Auf diese Weise fällt es dem Leser leicht zu erkennen, welche Fortschritte im Bereich der Tongestaltung im Laufe der Zeit gemacht wurden und wie komplex die Methoden der akustischen Illustrierung sind. Der Aufbau ist chronologisch, hervorgehoben werden wichtige Wegbereiter, die zur Entwicklung der Tongestaltung beigetragen haben: Walt Disney taucht immer wieder auf, da er ständig nach Perfektion strebte und die Verbesserung des amerikanischen Trickfilms herbeigeführt hat. Mit seiner Hilfe misst die Autorin die Fortschritte, die im Bereich gemacht wurden. Man erfährt außerdem, dass das Pixar-Studio, das lange von Steve Jobs finanziert wurde, als erstes einen 3D-Animationsfilm gemacht hat.
Das Buch besticht durch die außerordentliche Kombination zwischen Kindlichkeit – durch das Objekt der Forschung – und Reife – durch die akademische Betrachtungsweise. Anhand von Animationen werden die verschiedenen Valenzen der Stille, illustrierende Musik und Leitmotive erforscht. Präsentiert werden Methoden, die auf Einzelheiten aufmerksam machen und die Wahrnehmung des Lesers verfeinern. Die Darstellung der Autorin ist sehr umfassend und klar strukturiert, analysiert werden Produktionen aus den 30er Jahren bis heute. Die benutzten Quellen sind vorwiegend aus der englischen Fachliteratur. Dazu gehören aber auch deutsche Quellen, u. a. Diplomarbeiten von der Hochschule für Film und Fernsehen Potsdam in Deutschland, wo die Autorin ein Jahr lang recherchiert hat.
Das Werk spricht jeden an, der ein ernstes Interesse an Trickfilmen zeigt, nicht nur die Fachleute. Am Ende des Buchs sind auch mehrere Verzeichnisse enthalten, in denen Namen (Künstler, Produzenten, etc.) und Filme erfasst sind.

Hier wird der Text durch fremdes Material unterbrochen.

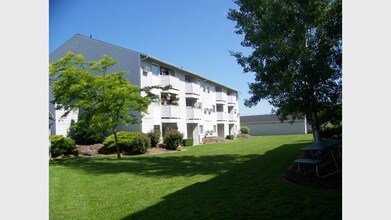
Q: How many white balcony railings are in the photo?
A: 8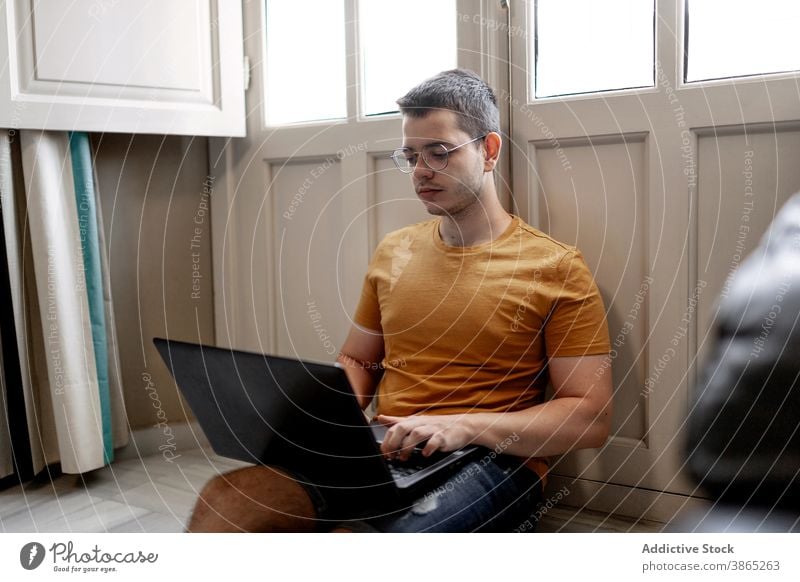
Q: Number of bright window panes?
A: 4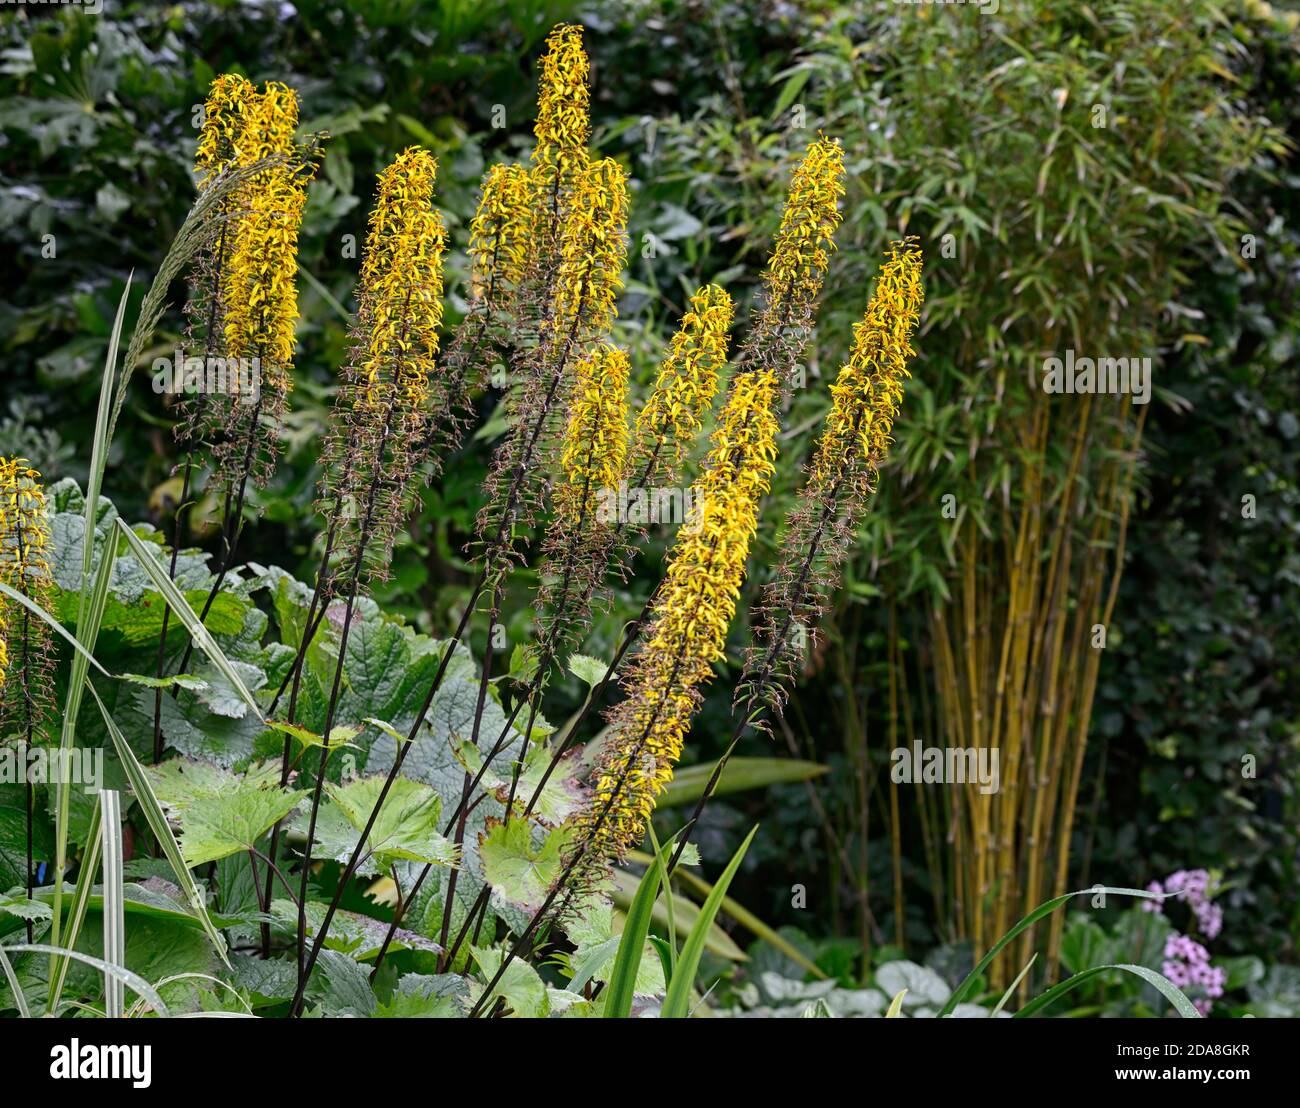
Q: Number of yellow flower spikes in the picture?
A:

Der Leser lernt schrittweise, sich Animationsfilme (und Filme im Allgemeinen) bewusster anzuschauen. Obwohl das Buch in erster Linie akademischer Natur ist, ist es keine schwierige Lektüre. Ziel der Autorin war es, dass die Leser sich mit der Geschichte des amerikanischen Animationsfilms vertraut machen und die Methoden verstehen, die die Ausdrucksfähigkeit des Filmes potenzieren. Nachdem man das Buch liest, achtet man aufmerksamer auf die Elemente, die sich zu einer gelungenen Szene in einem Animationsfilm zusammensetzen: Oft sind es die akustischen Bauteile, die bestimmte Charakterzüge oder Handlungen der Gestalten akzentuieren.